そして恐ろしいことを思い付いてしまったのです。
 それは、とにかくあの日と同じように公園の樹の陰に停めた車の中で裸になる。そして、もしそのまま表に出ることが出来たなら、車を外からロックしてしまうということです。勿論車のキーを持たずにです。私の衣類は車の中、そしてドアは開かない。そうなれば、私はもう裸のままアパートまで帰るしかありません。
 でも、それは空想の中だけでした。
 私のアパートは6部屋あって、皆が学生のようです。当然どの部屋も夜遅くまで明かりがついています。今夜こそ私の計画を実行しようと決心して表をのぞいた時の、他の部屋の明かりがうらめしいことといったら。まさか、回りの部屋の住人が起きているうちは実行出来ません。でも、そんな気持ちとは裏腹に内心ほっとしていたりもしたのです。

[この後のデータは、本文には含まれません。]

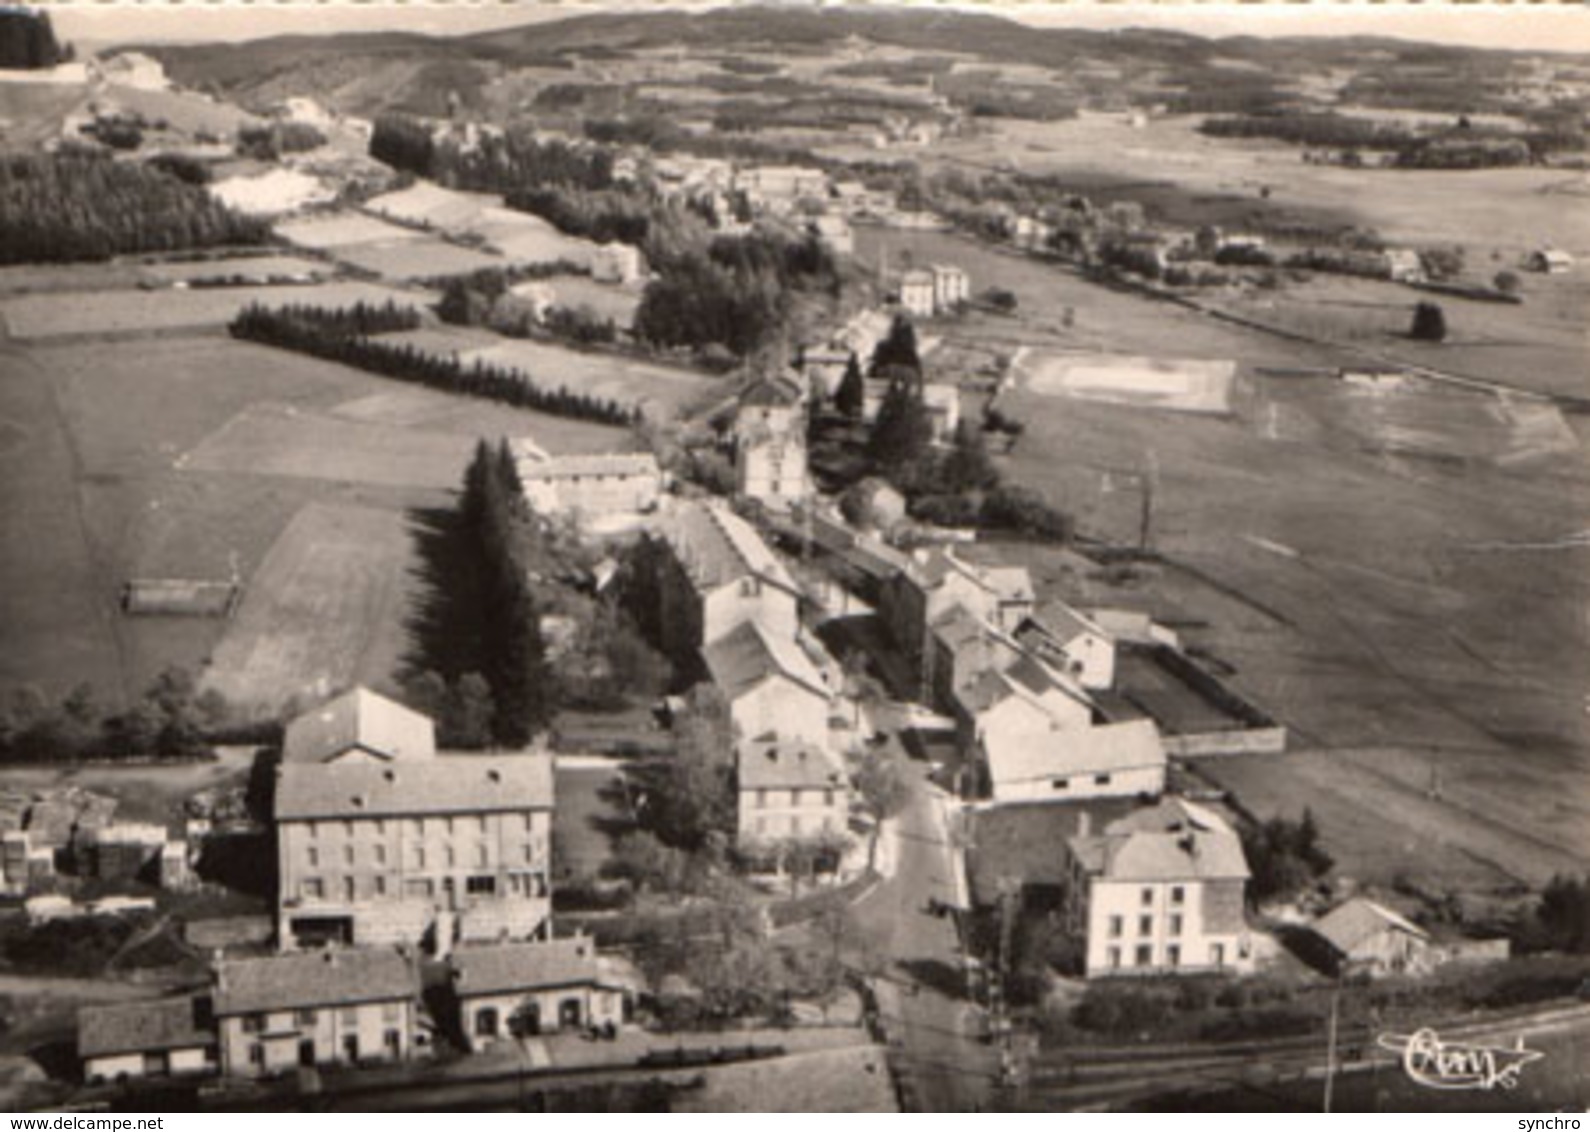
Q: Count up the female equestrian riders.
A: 0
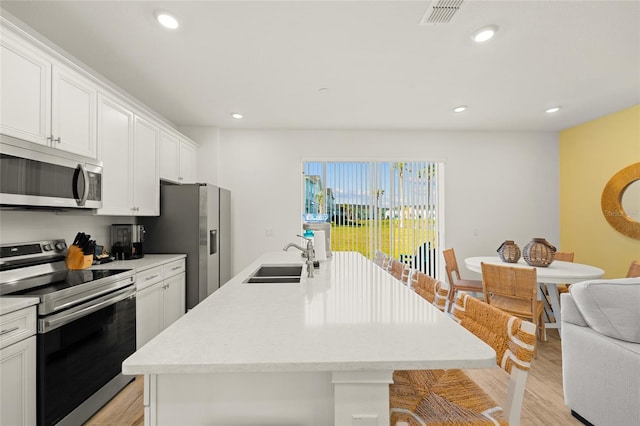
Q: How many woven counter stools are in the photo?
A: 4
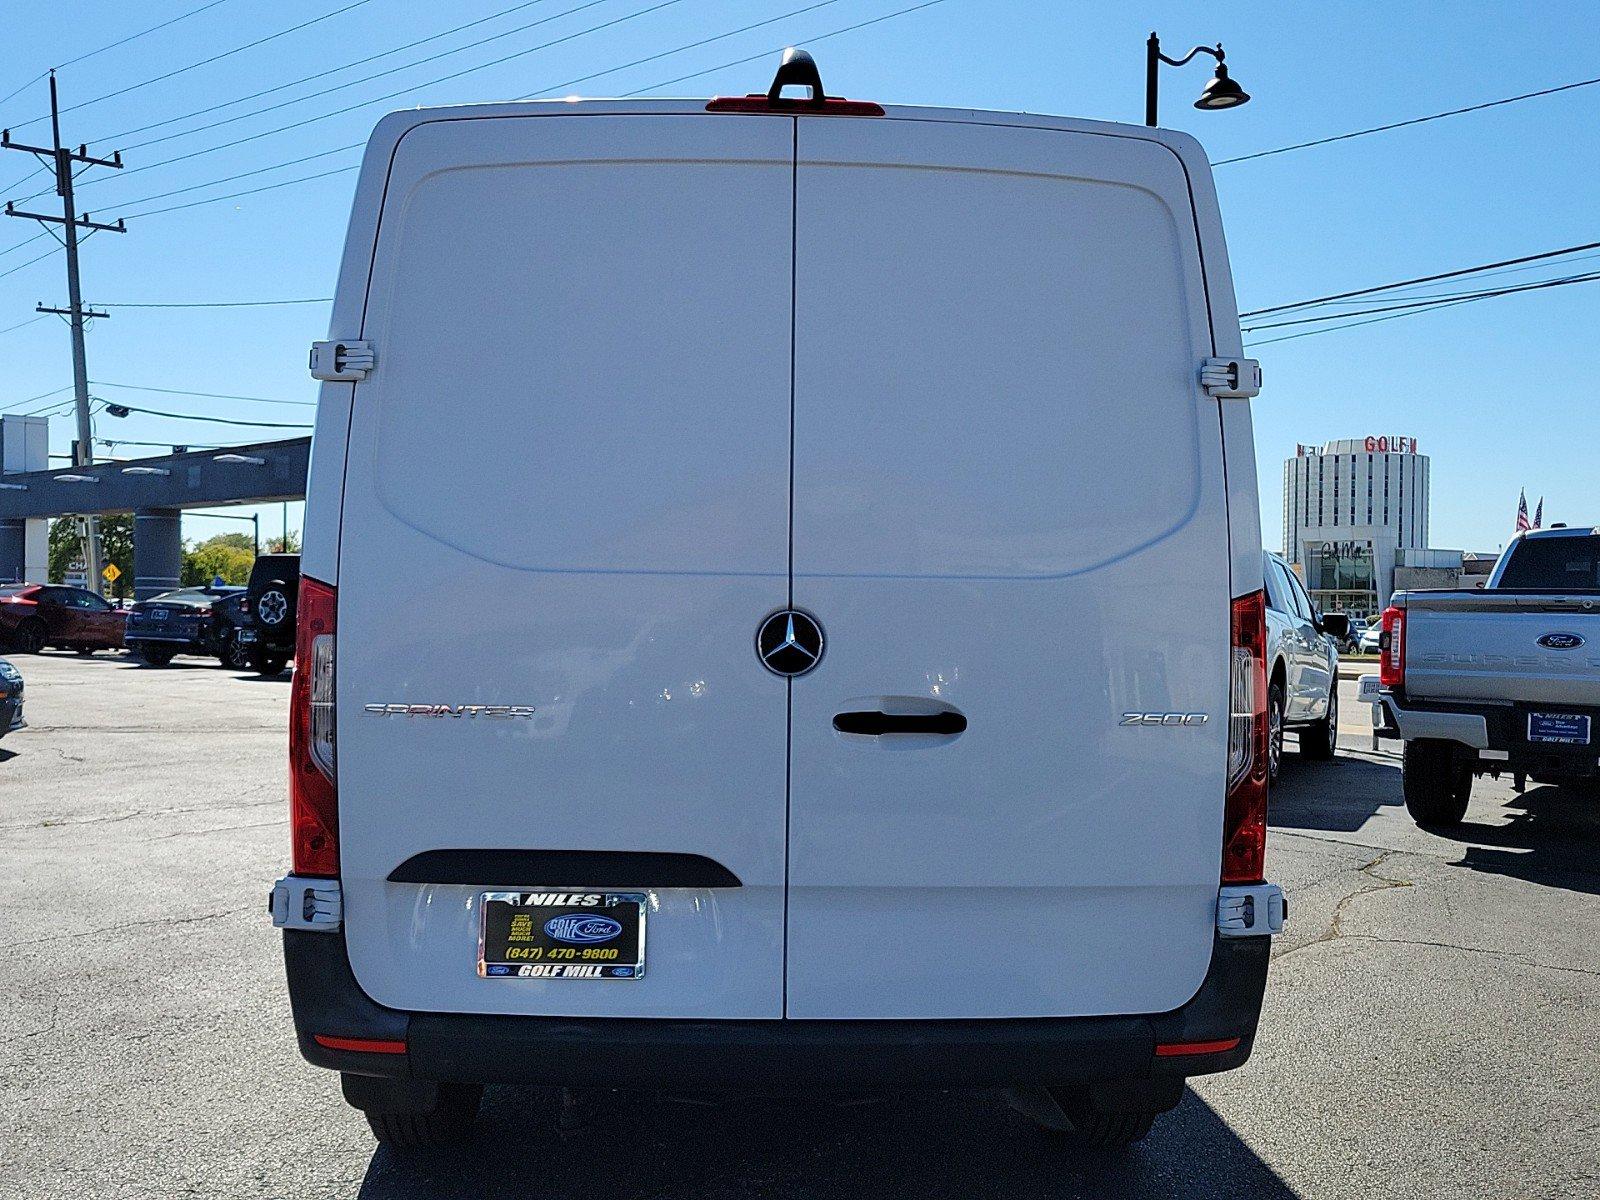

 そんなある日のこと、思いがけず私以外の住人が誰もいない日があったのです。こんな日はめったにありません。いえ、もう二度とないかもしれません。そんな思いが私に計画の実行を決意させました。
 私はアパートの中でブラとパンティーだけの姿にコートを羽織って車に乗りました。そしていつも感じた事の無い緊張のなかでアクセルを踏みました。エンジン音がこんなに大きいなんて気にしたこともありませんでした。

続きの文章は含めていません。